In case you’re wondering, yes that is yet another Install Mac OS X Lion.app. That one runs when choosing to reinstall Lion when booted into Recovery HD. If you’re super clever, you might wish to customize the “Mac OS X Utilities” screen that is displayed when booted into Recovery HD (like the folks at Google have done). I’ll leave that to the true tinkerers, but taking a peek at the following application should get you started:
Because of Recovery HD’s small size, there is not enough room to store a copy of InstallESD.dmg within it. But thanks to its Internet availability, that’s not a problem. After authenticating with Apple and the iTunes store, the installer downloads a fresh copy of InstallESD.dmg disguised as a package. After download, the installer prepares InstallESD.dmg to be mounted as the boot volume, restarts the computer, and then continues with and finishes the installation.

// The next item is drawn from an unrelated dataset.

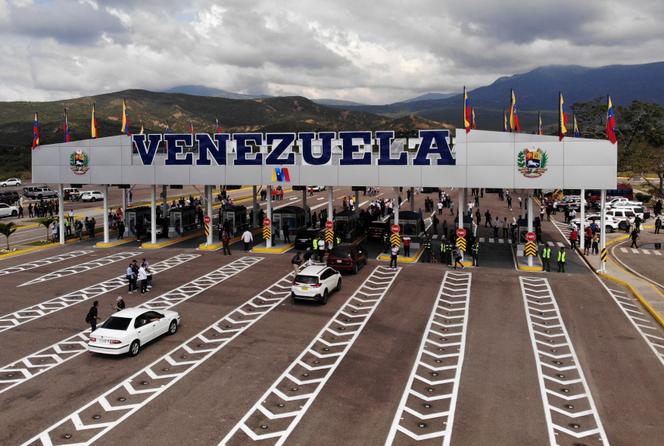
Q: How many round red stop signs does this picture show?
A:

It’s important to note that DHCP must be available for either a Recovery HD reinstallation of Lion, or a Lion Internet Recovery boot to function. Using Wireshark, I observed the process of reinstalling Lion through Recovery HD. There are far too many steps involved to list them all, but below are the ones I found to be most important. Note that I’m sure it’s possible that the random package names shown below can change, but they did remain consistent throughout my tests. It’s also safe to assume that the mirror names will vary by location, as they are Akamai mirrors. None of the following is officially documented by Apple; the implementation and details are subject to change at any time.

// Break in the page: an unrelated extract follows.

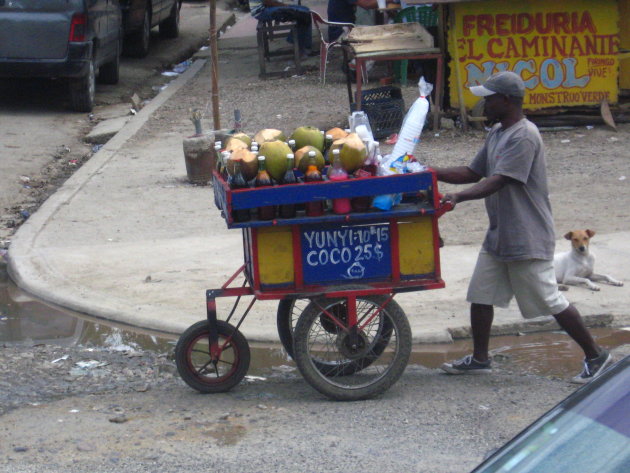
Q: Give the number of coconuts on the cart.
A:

– After getting a DHCP address, osrecovery.apple.com is where it all begins. HTTP GET and POST requests are made to give the Mac a valid session cookie for the process. Some information about the Mac is sent back to Apple, including a model identifier and what appears to be a modified or encrypted version of the serial number.
– An HTTP GET request is made to a1166.phobos.apple.com for mzm.hgbvjzlz.pfpkg. This compressed package is what is responsible for performing the pre-installation checks to make sure the Mac meets the minimum system requirements for Lion. One of the more interesting pieces inside this package, and what allows Lion to be installed in a virtual machine, is this:
– An HTTP GET request is made to swscan.apple.com for Apple’s software update catalog.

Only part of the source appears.